> Problem to solve: Output every record exactly, apart from its images.

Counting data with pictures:
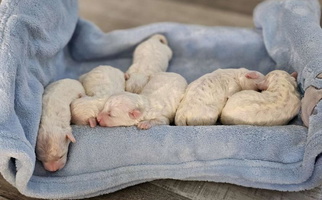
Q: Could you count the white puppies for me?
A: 6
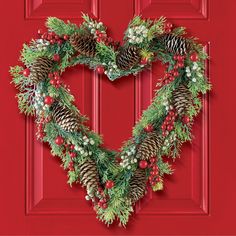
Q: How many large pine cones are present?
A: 9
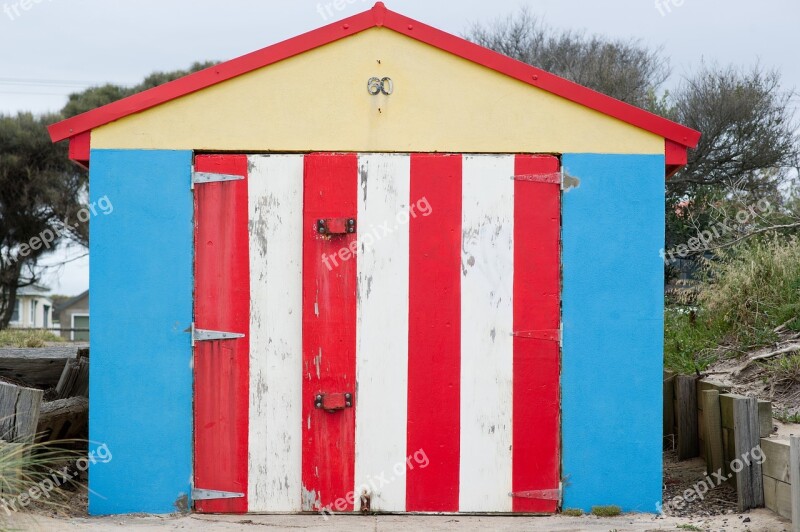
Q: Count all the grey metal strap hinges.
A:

> Output of the task:
Q: Could you count the white puppies for me?
A: 6
Q: How many large pine cones are present?
A: 9
Q: Count all the grey metal strap hinges.
A:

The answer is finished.